Benjamin Brière (/fr/; born 1985 or 1986) is a French traveller and blogger who was arrested by the Iranian authorities in May 2020 after being accused of flying a drone near the border of Iran with Turkmenistan. After being held on charges of spying and propaganda, he was sentenced in January 2022 to eight years and eight months in prison. He was released in May 2023.

==Imprisonment==
Brière is from Lyon. In 2018 he began a van trip, documented on Instagram, which had taken him through Finland, Turkey and Montenegro. In May 2020 he was in Iran, and after flying a Helicam in the desert near the Turkmenistan border, was arrested on 26 May by security forces on charges of photography in a prohibited area, use of a recreational drone in a natural park, and posting on social media questioning Iranian laws that mandate the hijab for women. He was placed in custody in Vakilabad prison in Mashhad, on a spying charge; on the first anniversary of his detention, in May 2021, a propaganda charge was added. His lawyer said that charges of alcoholism and "corruption on earth" had been dropped after investigation.
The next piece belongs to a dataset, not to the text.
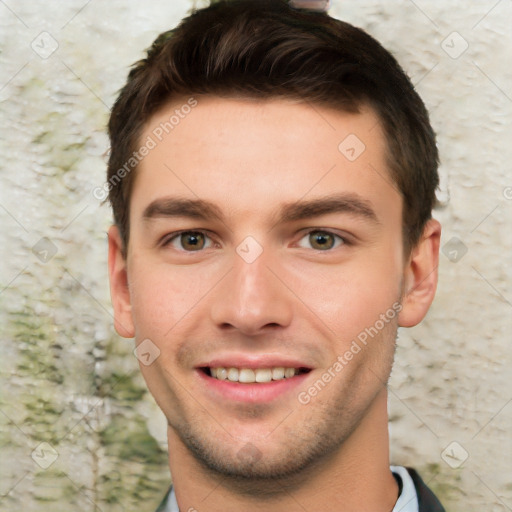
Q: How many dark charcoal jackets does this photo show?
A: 1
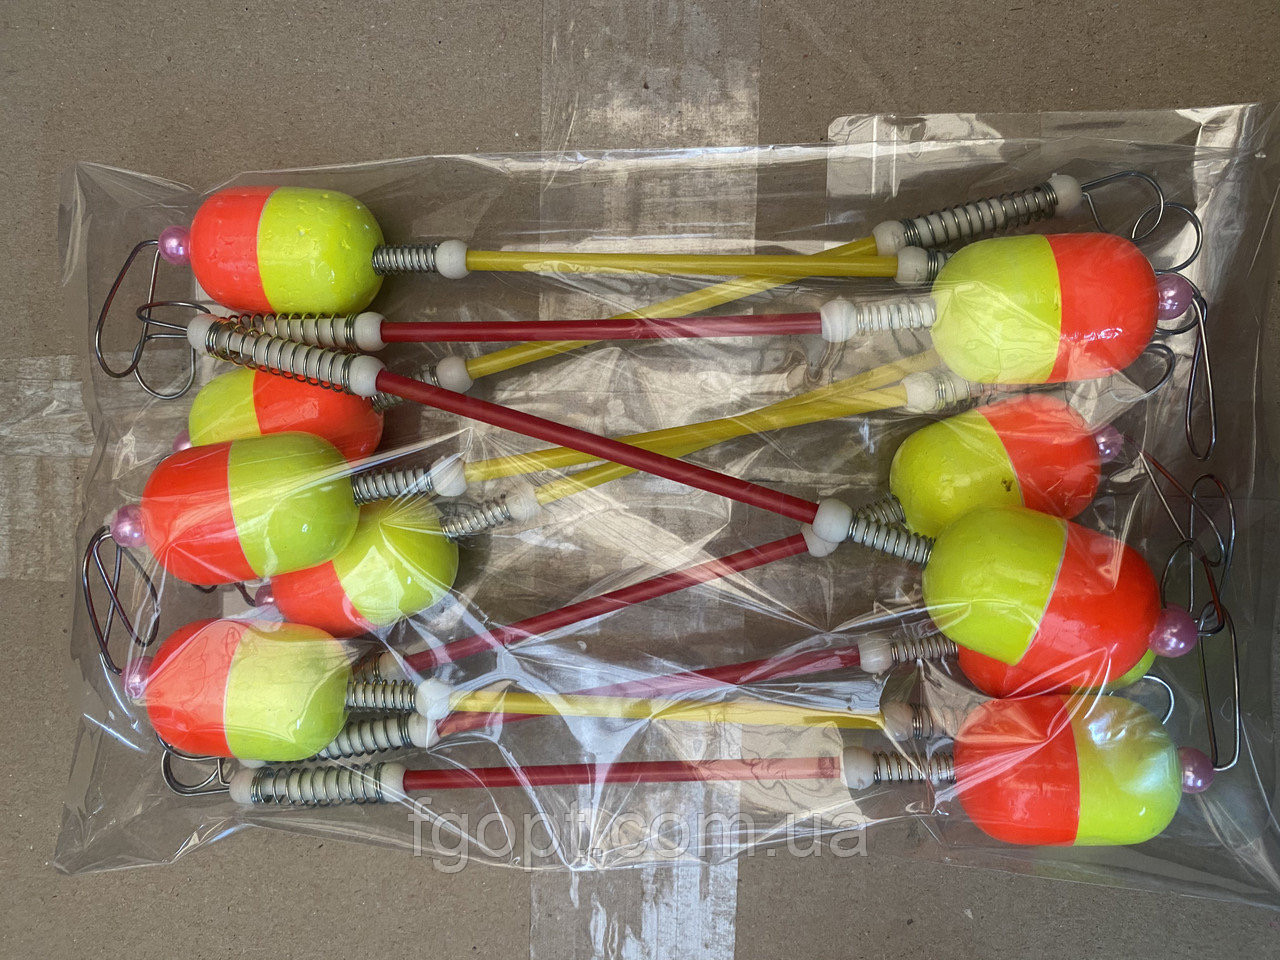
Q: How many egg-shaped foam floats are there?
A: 10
In December 2021, after his case had still not been referred to a court and he had been denied permission to speak with his family at Christmas and New Year's, Brière began a hunger strike; in early January 2022, a demonstration in solidarity with him was held in the Place du Trocadéro in Paris.

On 25 January 2022, Brière was tried behind closed doors by the revolutionary court in Mashhad and sentenced to 8 years on the spying charge, with an additional 8 months on the propaganda charge. According to his lawyer, Brière had not been informed of an additional charge of "cooperation with states hostile to Iran", of which he was also found guilty. He was released on 12 May 2023, together with fellow French citizen Bernard Phelan.